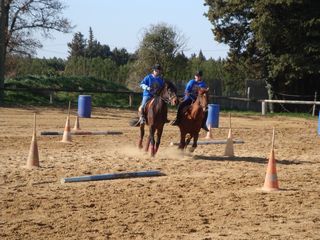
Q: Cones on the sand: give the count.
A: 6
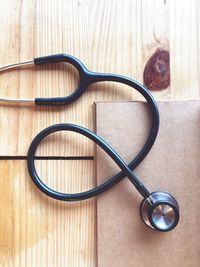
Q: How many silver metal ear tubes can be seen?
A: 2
==
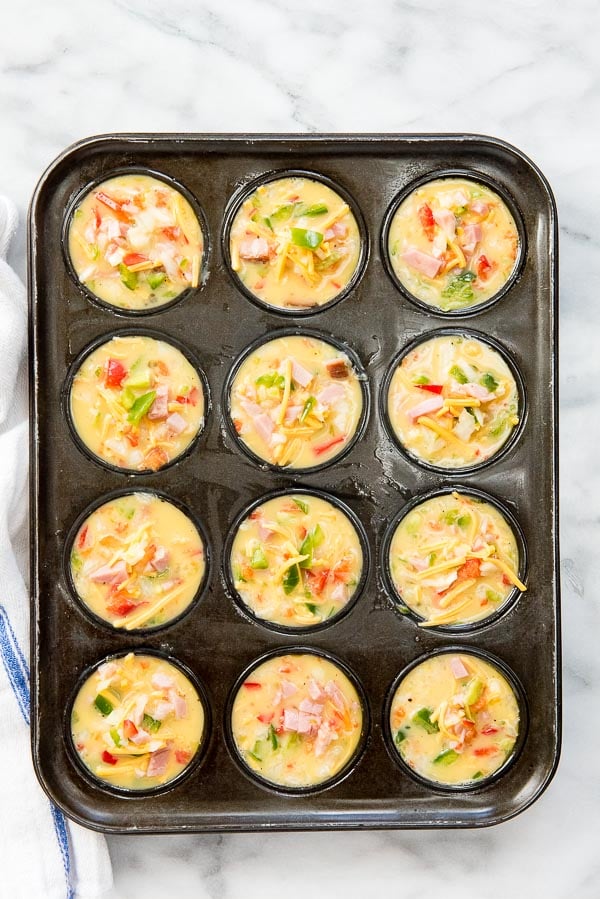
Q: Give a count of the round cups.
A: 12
...
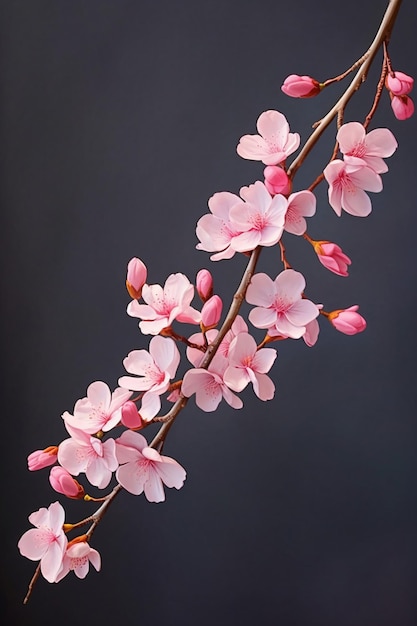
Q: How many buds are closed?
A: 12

● WHAT IS BEING ASKED: Copy each line from the data above that includes "count".

● EXPECTED ANSWER:
Q: Cones on the sand: give the count.
Q: Give a count of the round cups.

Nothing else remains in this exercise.